A Few More TED Talks For Your Enjoyment
I've been away on vacation for a few weeks in India (more on part of that vacation in a different blog post; we stayed in an eco lodge that was fantastic). But the TED talks don't stop, and I've got a few more that I've enjoyed watching for various reasons. I hope you do, too.
The first talk on my list for today is Dan Ariely again. I've told you about a different TED talk; this time, the behavioral economist talks about how we are much more irrational in our thinking than we think. He shows some really simple visual illusions that fool our brain (I mean, really simple), and how opting in vs. opting out makes a huge difference in organ donation volunteerism rates, among other things. I like his conversational style of describing experiments; it's pretty easy listening considering the topic.
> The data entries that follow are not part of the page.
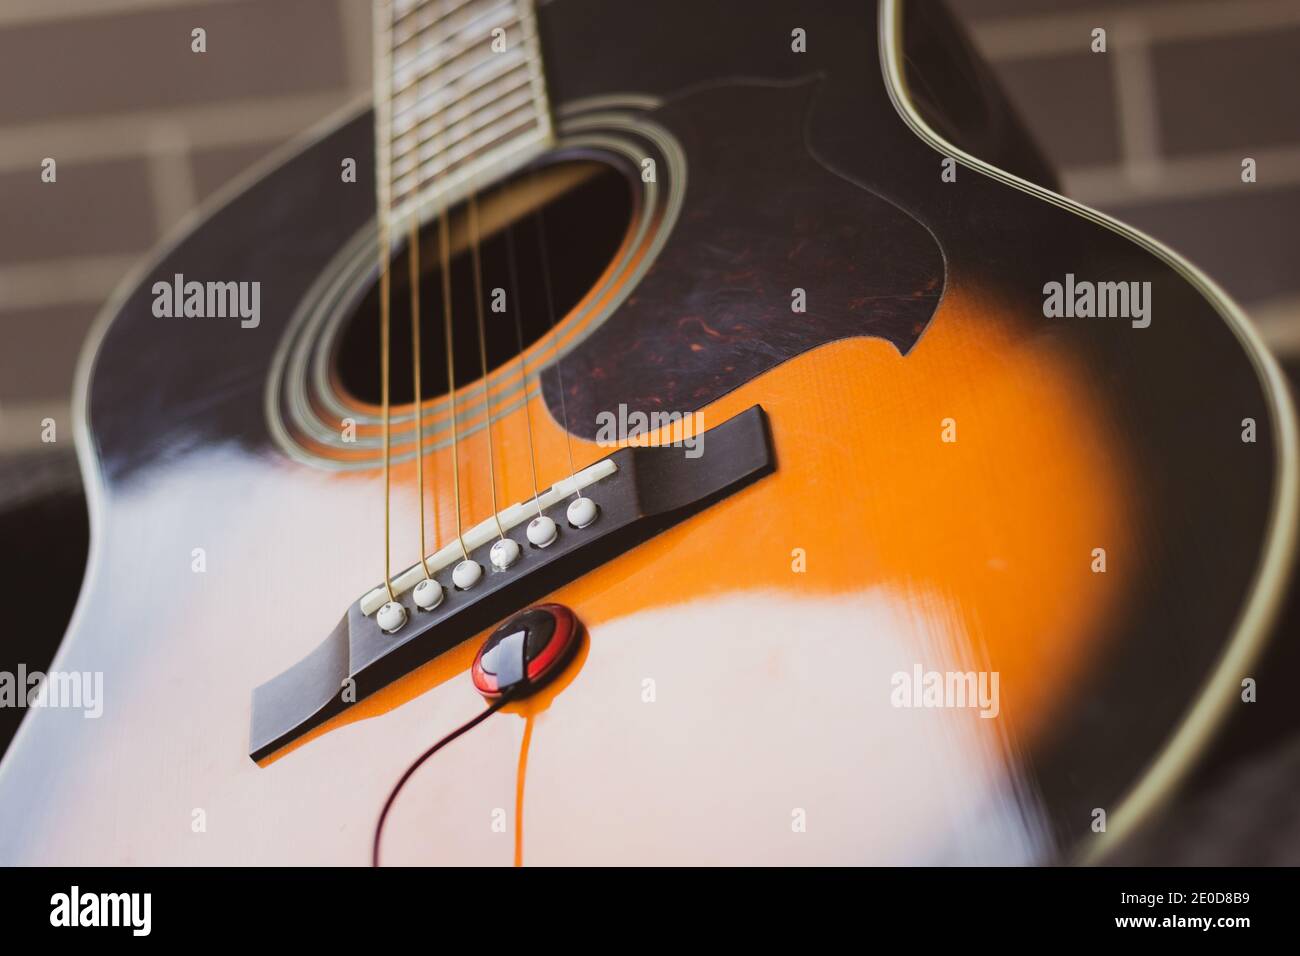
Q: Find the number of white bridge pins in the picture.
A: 6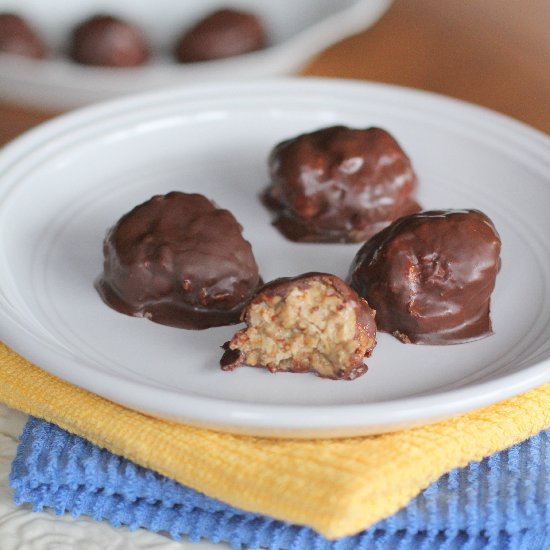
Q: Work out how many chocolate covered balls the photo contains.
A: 7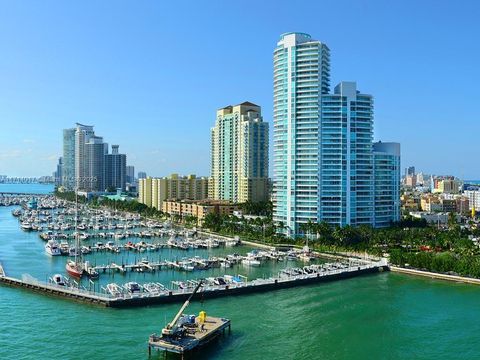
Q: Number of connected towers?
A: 3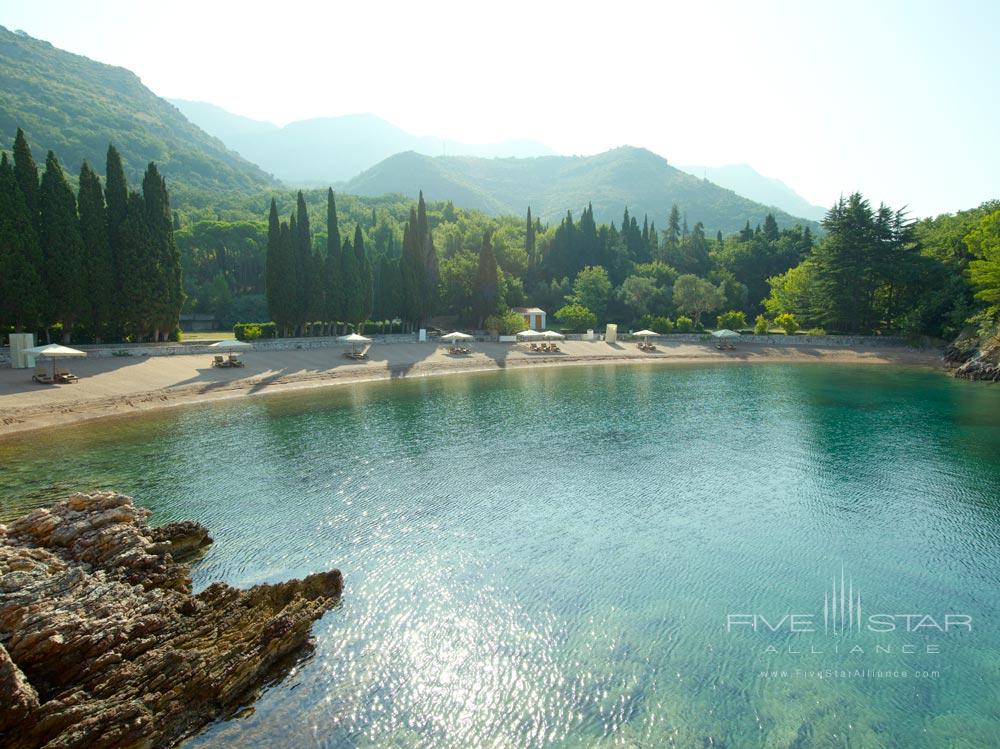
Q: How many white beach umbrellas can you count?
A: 8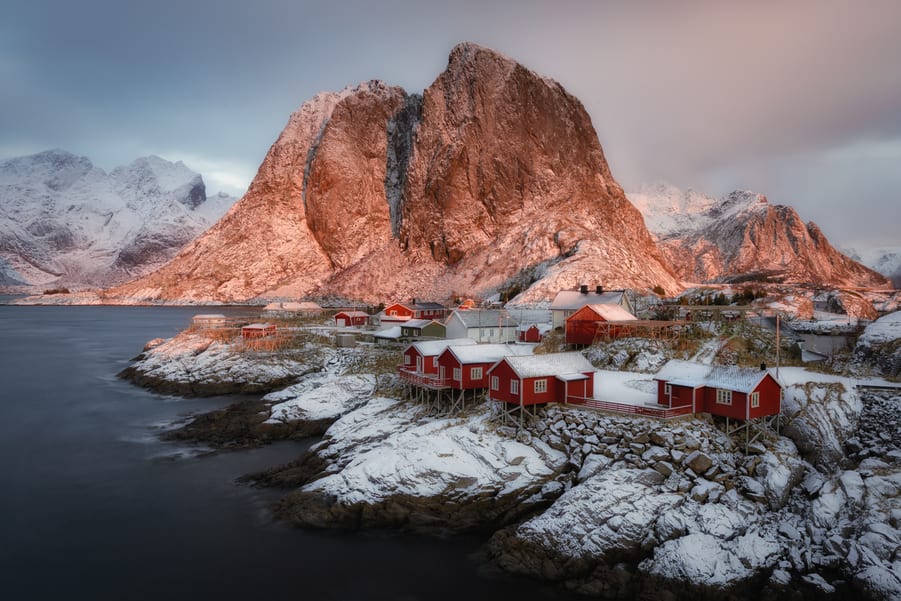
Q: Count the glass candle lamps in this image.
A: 0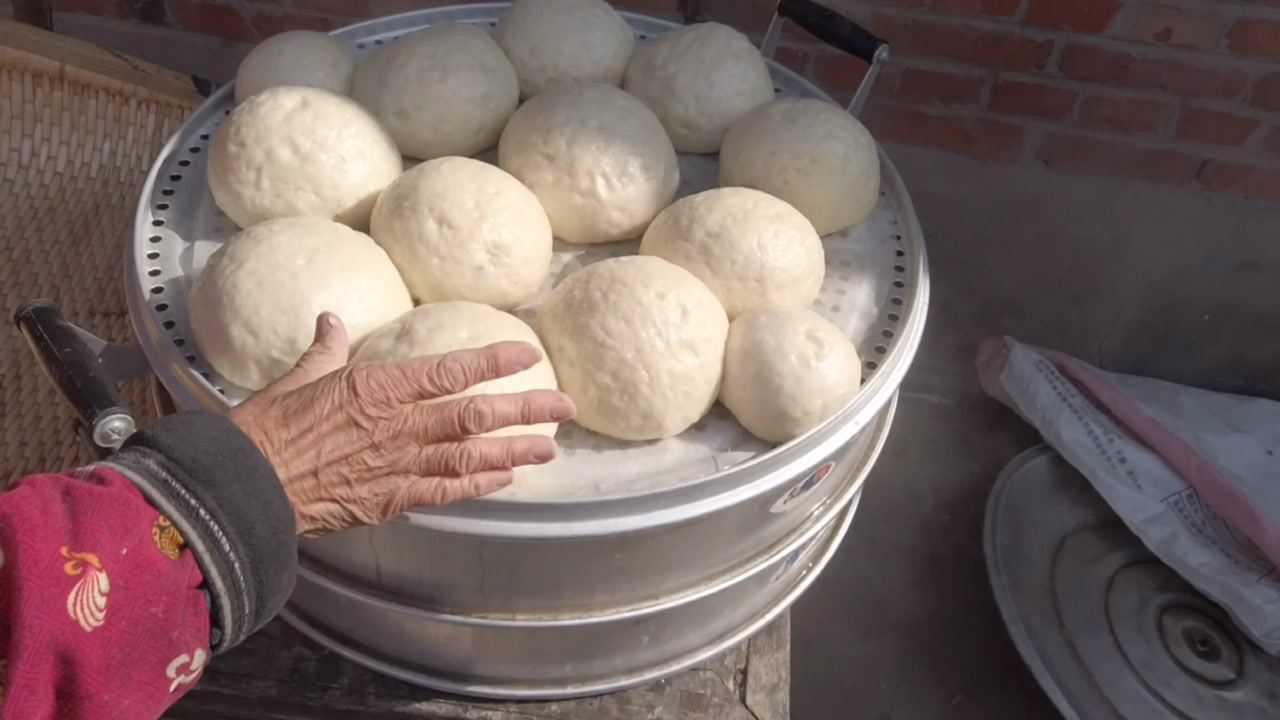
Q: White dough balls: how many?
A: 13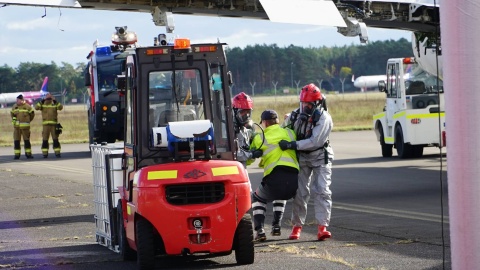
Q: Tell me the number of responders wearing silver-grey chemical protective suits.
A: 2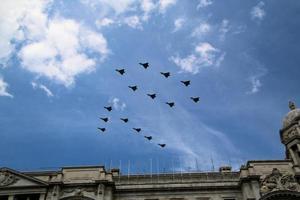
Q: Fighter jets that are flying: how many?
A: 15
I'm not sure if you'll all enjoy Paul Romer's talk about "charter cities", so let me explain for a moment what I got out of it. He talks about how a set of rules laid down by a government can significantly guide behavior, and made huge differences in the fate of a country. For example, he compares Haiti and the Dominican Republic, which are right next to each other but have different rules for their people and vastly different outcomes (Haiti is in really sad shape; the D.R., much better). He points out the example of Hong Kong and how it was much wealthier than Mainland China, but China created these special economic zones, defined by cities, with different sets of rules to govern them than most of the rest of the country. As a result, these cities (e.g., Shenzhen) have enjoyed immense growth in wealth. All this leads to him proposing that we try new governmental systems at the city level: smaller than that isn't enough to effect big change, larger than that is too unwieldy. Anyway, check it out.
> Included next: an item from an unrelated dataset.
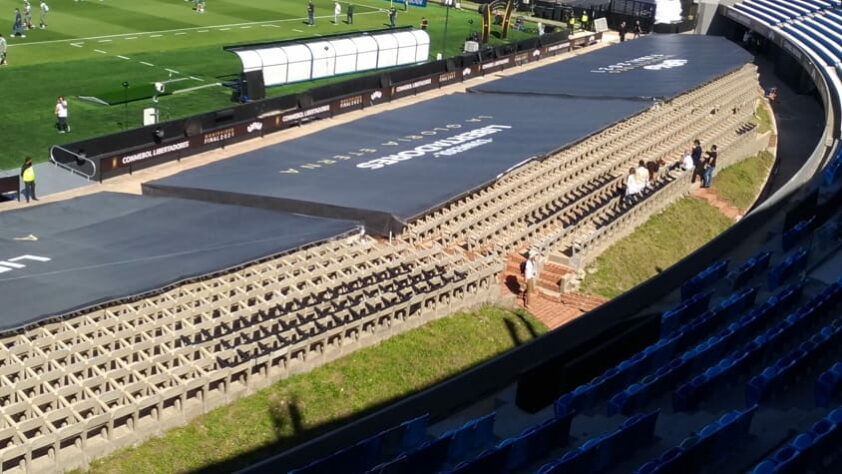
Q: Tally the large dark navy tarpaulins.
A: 3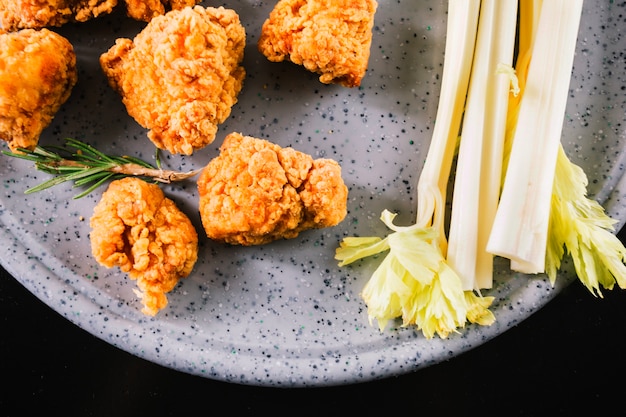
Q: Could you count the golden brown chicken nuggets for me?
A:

I like listening to Clay Shirky; he has this really interesting message about the power of communities to effect change. In this TED talk, he talks about the current new set of media on the Internet and how they can make history, because they natively support group communications. And when you support group communications, that makes the power of communities much easier to leverage. He uses recent news events to support his story. To me, this is really good stuff.
I've got a ton more of these talks to come, and I'll continue to leak them out a few at a time so they don't overwhelm you. As usual, please share your own favorite TED talks, or any other podcasts or other programs you've enjoyed watching and/or listening to. I'm always looking for more interesting stuff to pour into my brain.